### The problem
Would you return every line of the listing below that has "number" in it?

### Dataset records
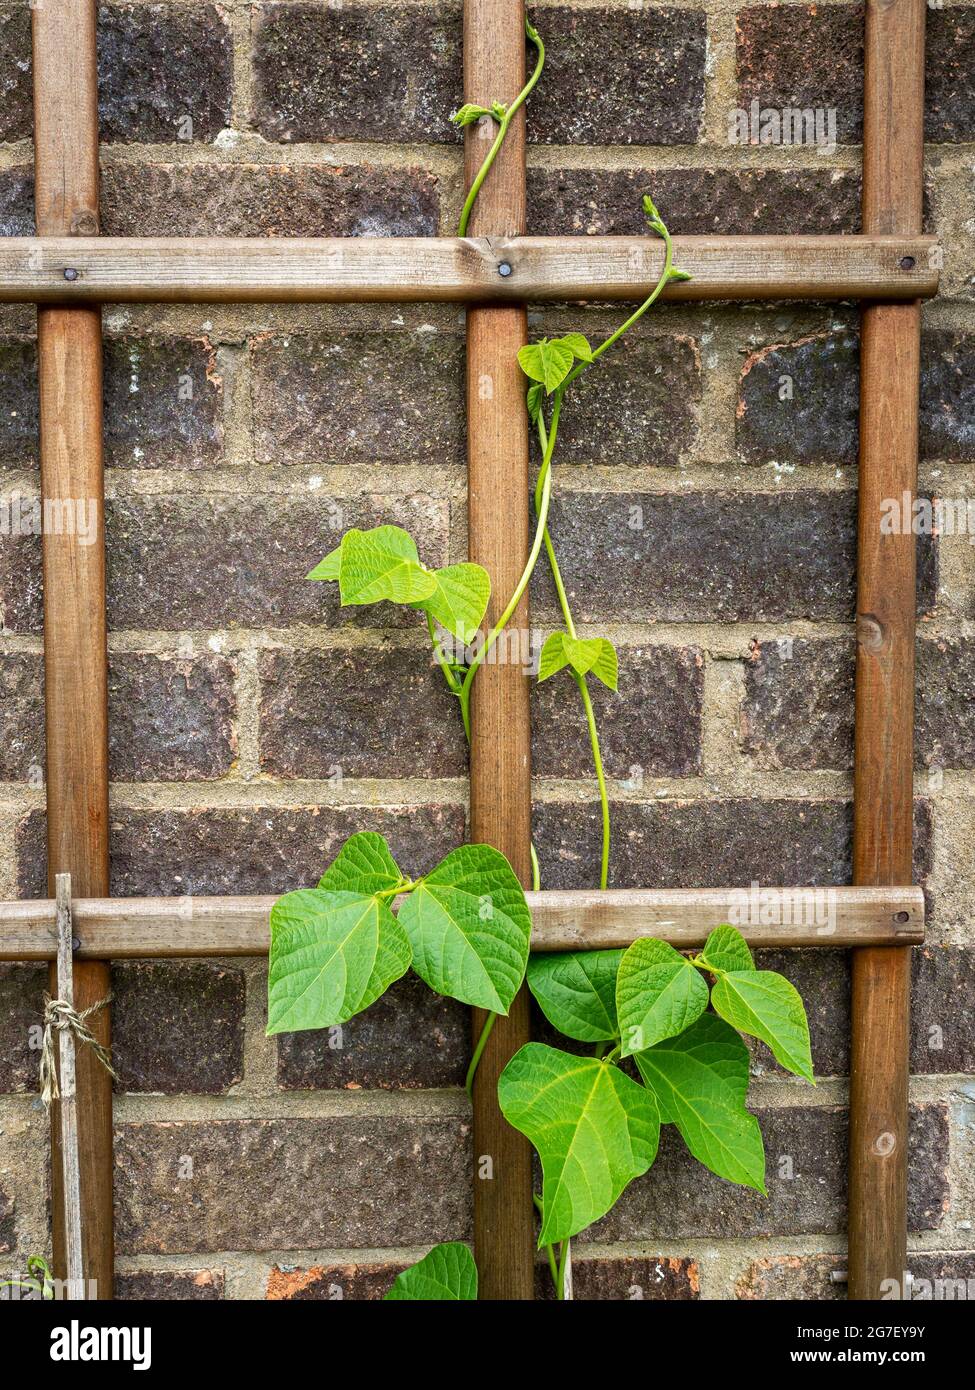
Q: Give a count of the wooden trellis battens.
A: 5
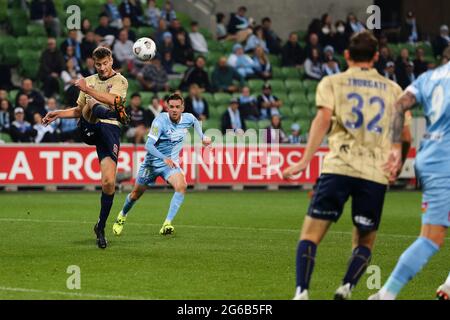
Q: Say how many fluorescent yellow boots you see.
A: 2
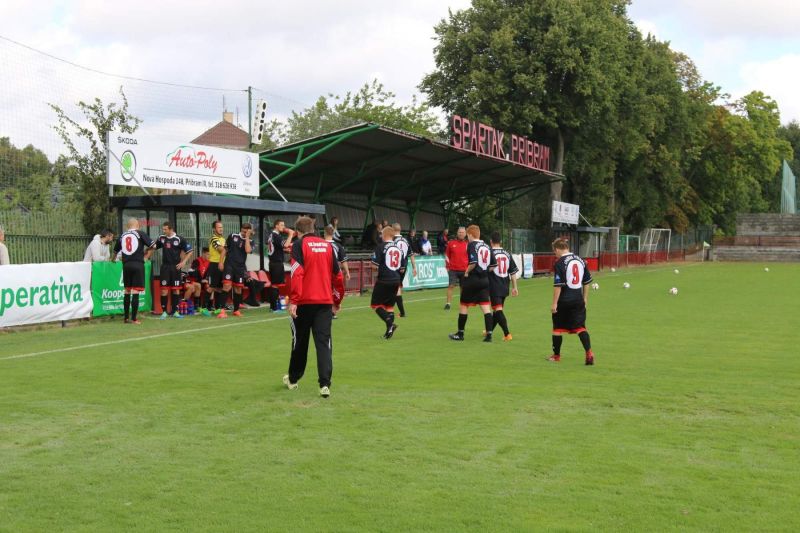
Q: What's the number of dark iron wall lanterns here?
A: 0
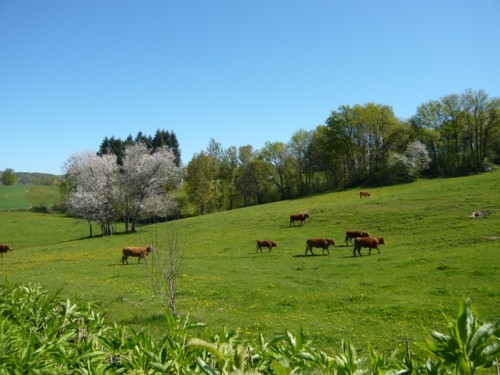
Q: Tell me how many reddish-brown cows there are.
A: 8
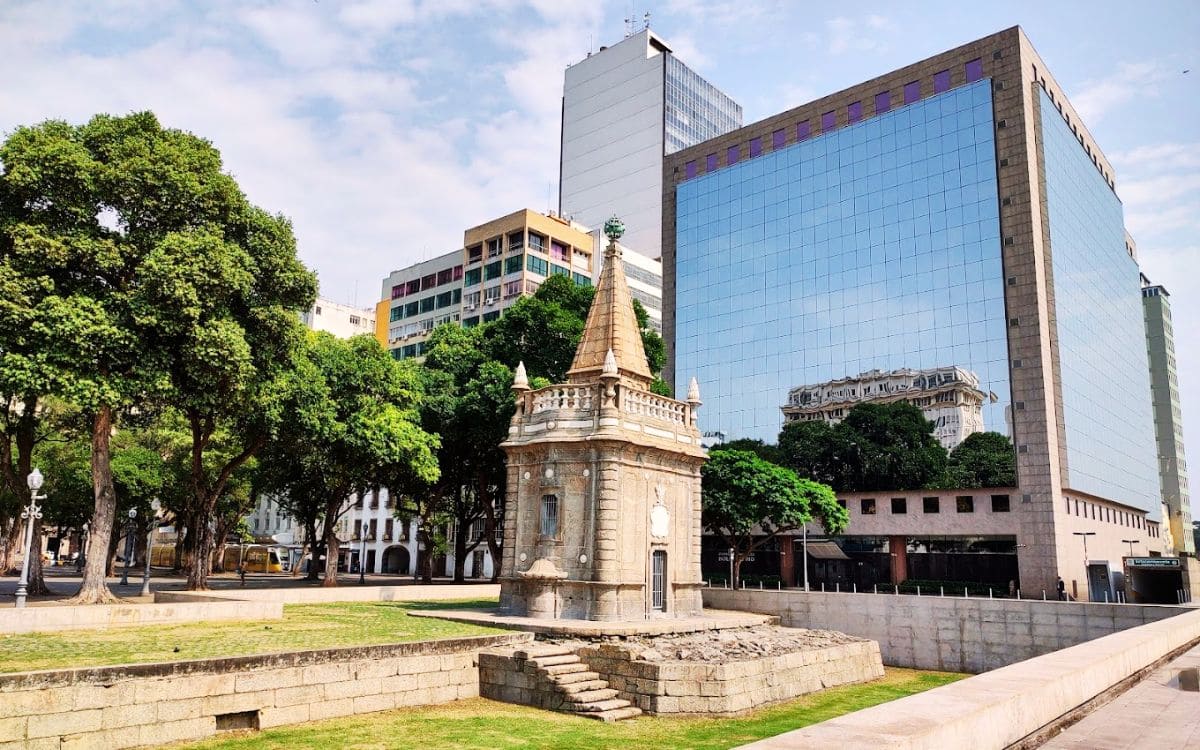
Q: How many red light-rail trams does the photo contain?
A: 0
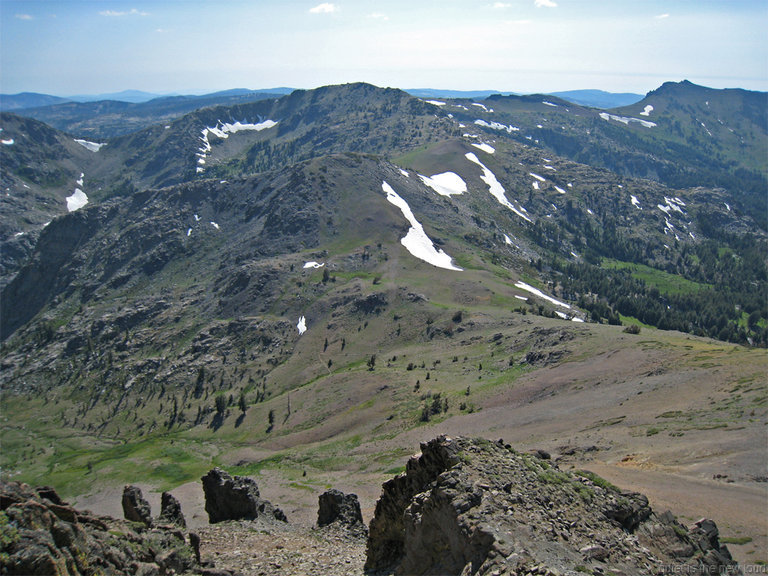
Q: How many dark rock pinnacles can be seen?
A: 4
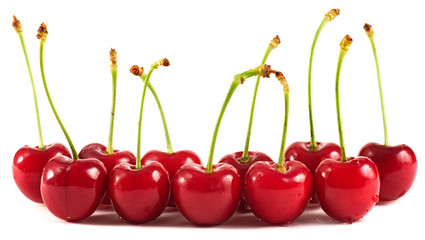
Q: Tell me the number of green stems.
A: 11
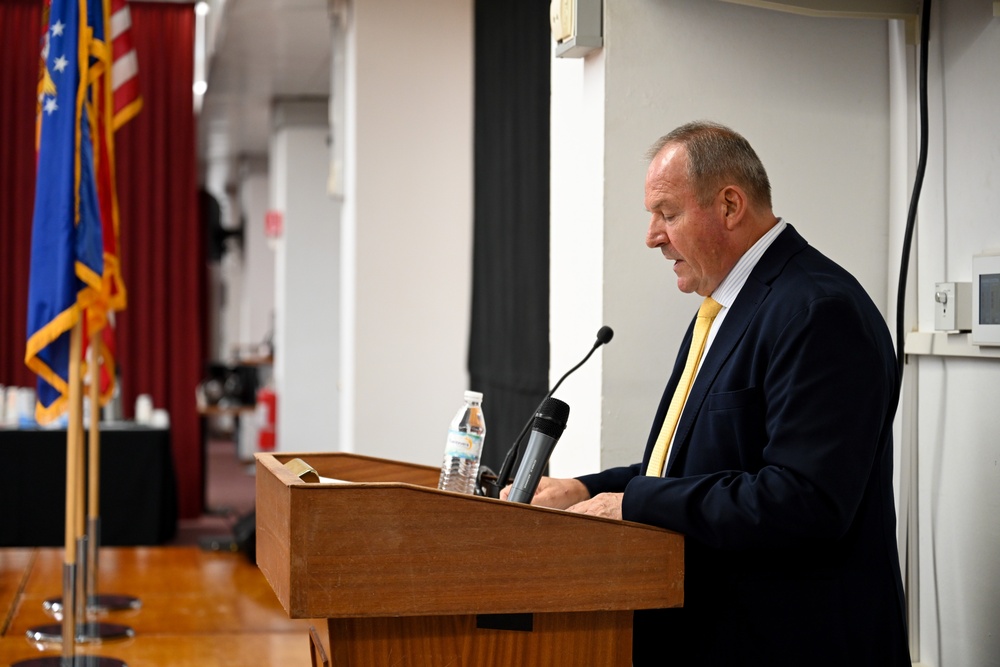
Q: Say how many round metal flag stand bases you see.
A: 3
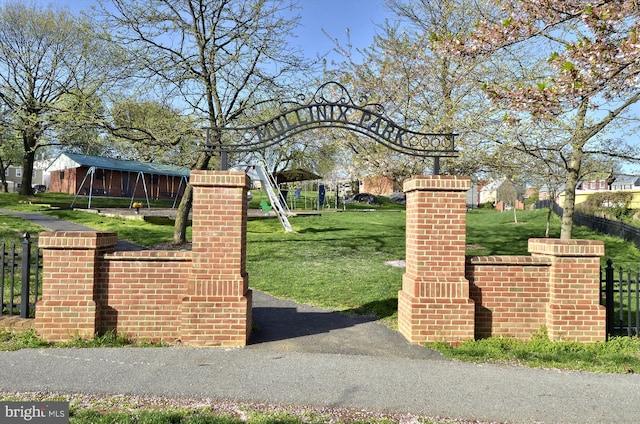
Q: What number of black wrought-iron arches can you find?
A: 1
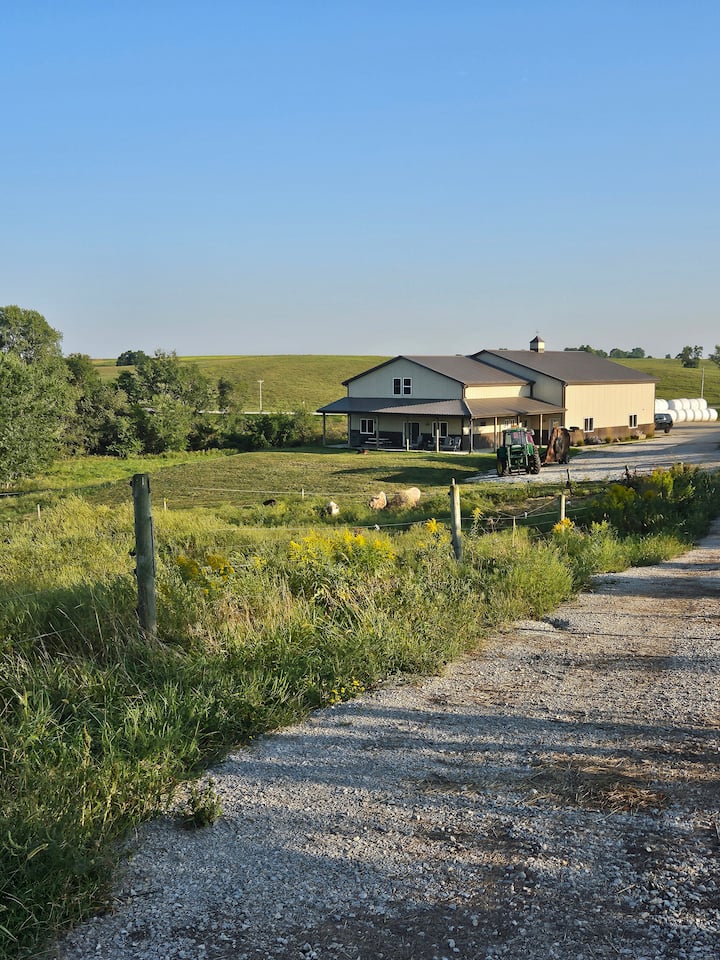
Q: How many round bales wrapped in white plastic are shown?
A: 11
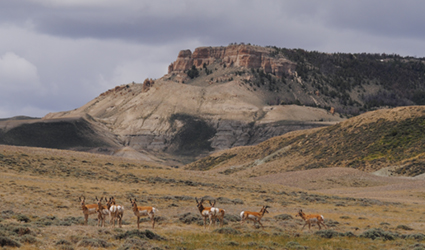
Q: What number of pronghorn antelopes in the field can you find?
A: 9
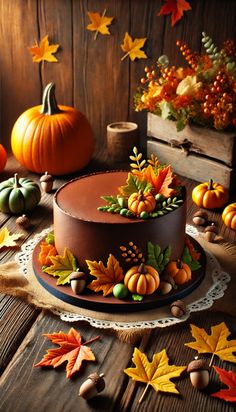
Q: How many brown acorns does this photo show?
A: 9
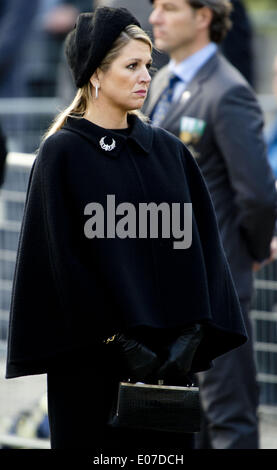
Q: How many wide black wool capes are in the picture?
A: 1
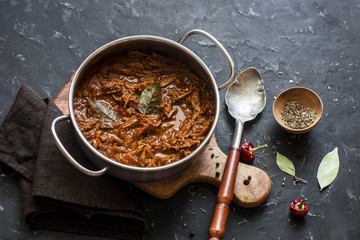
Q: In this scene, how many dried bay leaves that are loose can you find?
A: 2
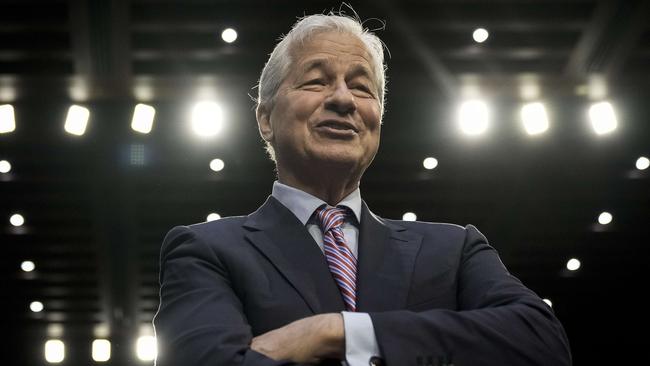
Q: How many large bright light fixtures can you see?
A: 10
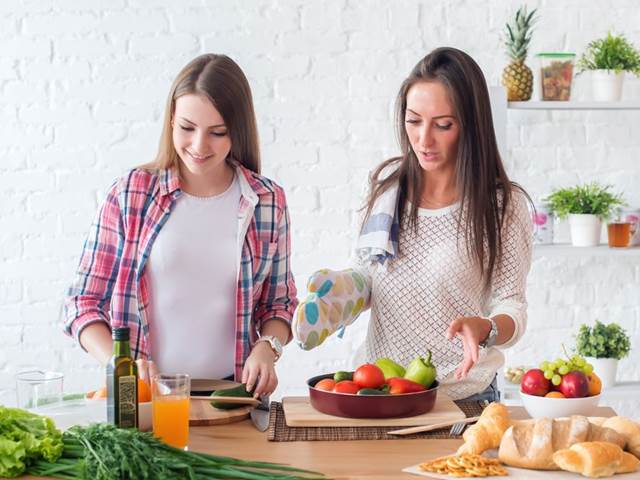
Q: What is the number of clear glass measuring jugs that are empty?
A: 1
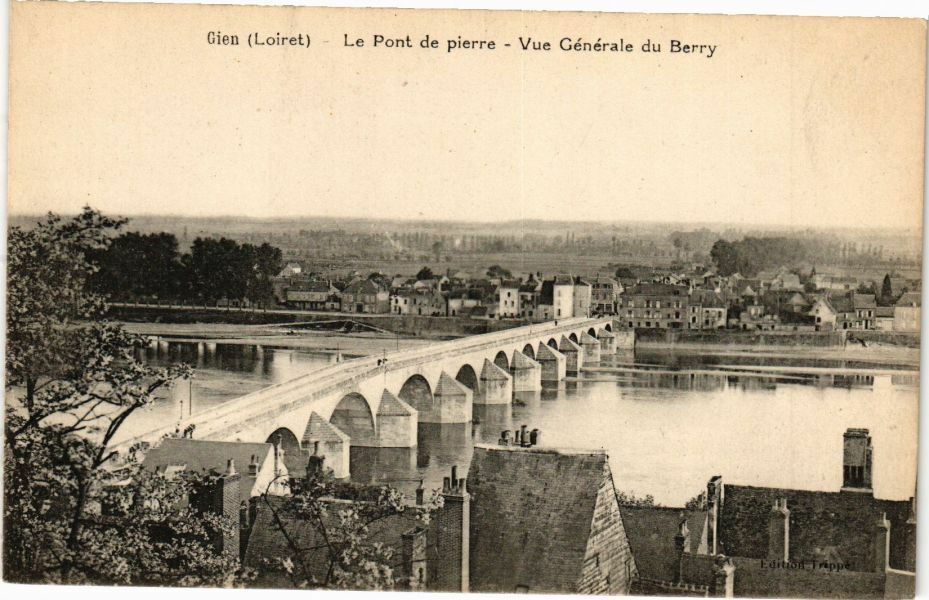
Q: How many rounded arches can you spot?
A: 10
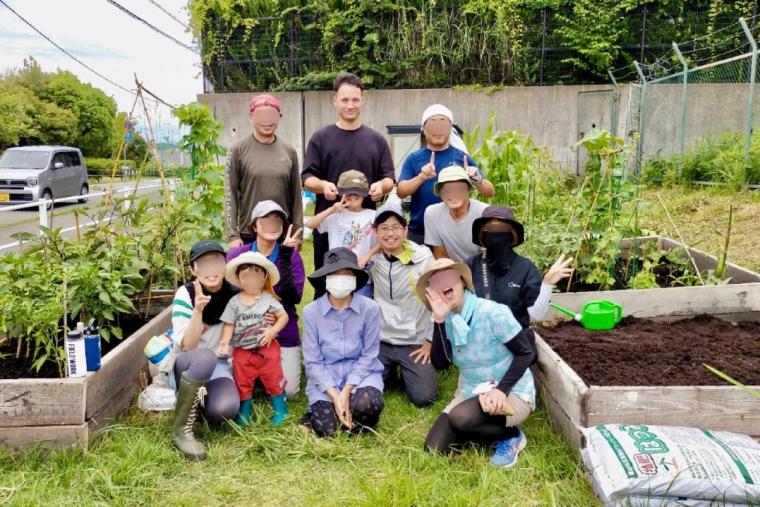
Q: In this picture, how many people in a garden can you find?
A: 12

### Task solution
Q: What's the number of dark iron wall lanterns here?
Q: Tell me the number of green stems.
Q: What number of black wrought-iron arches can you find?
Q: What number of pronghorn antelopes in the field can you find?
Q: What is the number of clear glass measuring jugs that are empty?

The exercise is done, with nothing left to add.